Opção 2- Vamos ao supermercado, compramos as laranjas, levamos para casa, selecionamos as melhores, cortamos cada uma ao meio com faca afiada, esprememos com uma técnica, coamos,  desprezamos o bagaço e  tomamos o suco num copo. Acadêmico clínico!

Opção 3- Vamos ao supermercado, compramos concentrado de laranja, levamos para casa, descongelamos, acrescentamos água e tomamos o suco num copo. Razoavelmente tecnológico e prático!

Opção 4-  Vamos ao supermercado, compramos suco de laranja em caixinha e, em qualquer local, tomamos com canudinho, que aliás já vem junto. Tecnológico (oculta a ciência) e prático!

Opção 5-  Vamos à lanchonete da esquina, fazemos o pedido e, acomodados, tomamos o suco de laranja espremido na hora. Prático total!

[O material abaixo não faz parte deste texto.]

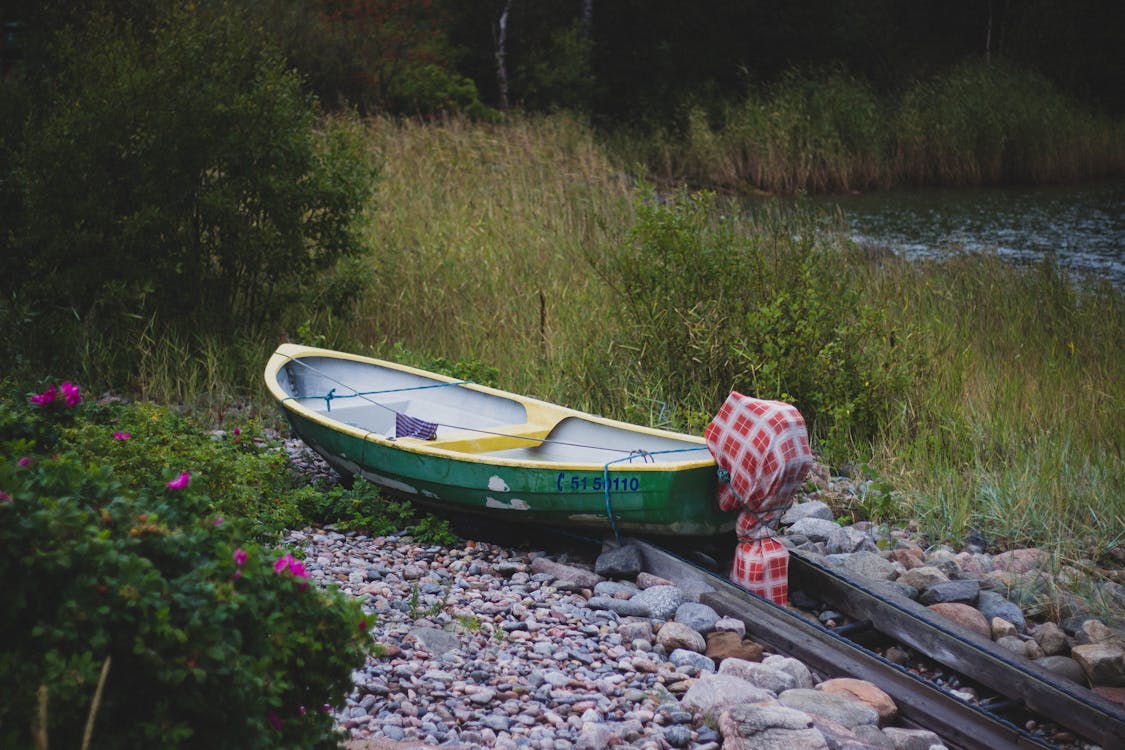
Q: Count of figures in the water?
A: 0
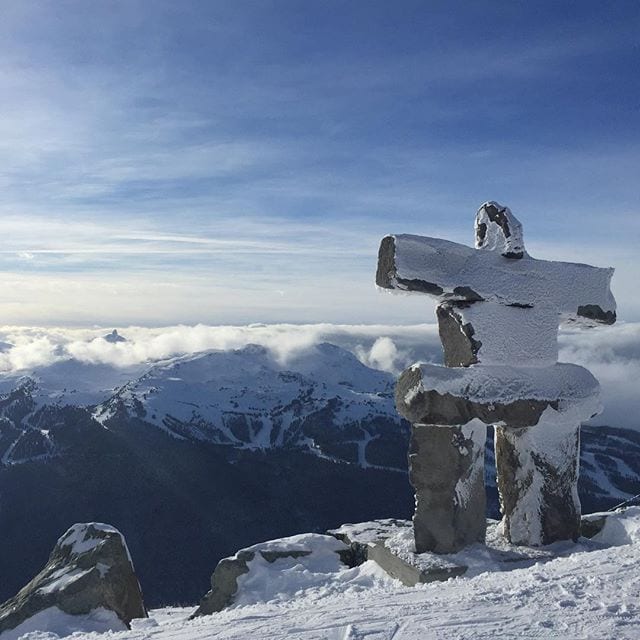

Nas opções 1 e 2, conhecemos os procedimentos desde a laranjeira e desenvolvemos habilidades.  Nas opções 3, 4 e 5 podemos  tomar  suco de laranja sem nunca ter visto ou segurado uma laranja e há duvidas quanto ao valor nutritivo. “Terceirizamos” e ficamos dependentes e -sem controle direto- dos processos.

O farol ético da beira do leito é salvaguarda ao exercício profissional especialmente pelo que a cor laranja representa: a presença do amarelo e do vermelho!